Second, with Feliz behind the plate, Mark Kotsay, the runner on first, starts to try and steal, then stops for some reason. The reason becomes apparent on the next pitch, when the A’s attempt a hit-and-run. Needless to say, the batter hits the ball exactly where Durham should have been had the latter not been covering second. Right before that pitch I was thinking, “He has to get the out, and the Giants have to score in the tenth, because no way can they keep putting that defense out on the field.” But that becomes academic, since eventually the A’s come up with a two-run single, an absolute punch in the stomach—a stomach that was already on the edge of nausea. Nobody, thankfully, hits the ball to Lowry. The half-inning ends on a foul ball caught near the dugout by third baseman Winn.
It is now the bottom of the tenth. The Giants—I hate not to emphasize this—are entirely, completely out of position players. They’re now down by two runs. Catcher Feliz flies out. Vizquel gets out in some weenie way. This brings up the dreaded “man due to bat third in the inning”—not Hennessey, right fielder Lowry.
It should go without saying that not only does Lowry refuse to just go down swinging in a three-pitch at-bat. It has to be a seven-pitch at-bat, replete with the kind of foul balls that suggest that he’s zeroing in. And do you know who the A’s pitcher is who’s in the process of (a) being zeroed in on, and (b) instead, striking out Lowry, for (c) the save? Why, Alan Embree, of course.

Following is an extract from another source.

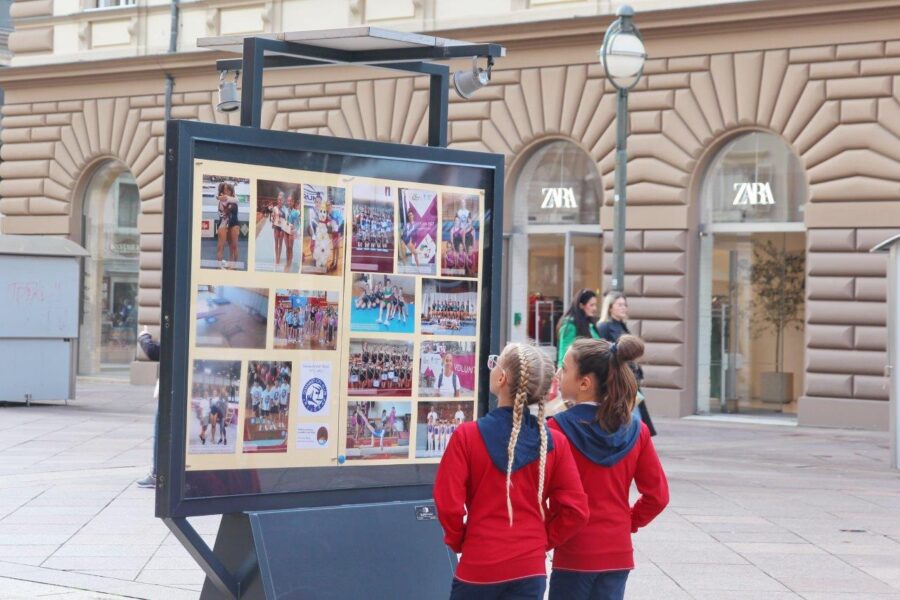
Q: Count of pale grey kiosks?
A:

This was, in every way, a game that only the Giants could have played, and that only the Giants could have lost. And yet it’s exactly the kind of game that should pull them together as a unit and make them go “Grrrr!” a lot and reel off, like, 14 straight victories. But no, a bunch of guys will hit the DL later today, there’ll be new faces, and the team will have no identity whatsoever.
But if I had to look for a silver lining, it would be the fact that hey, at least the Giants found a creative way to lose.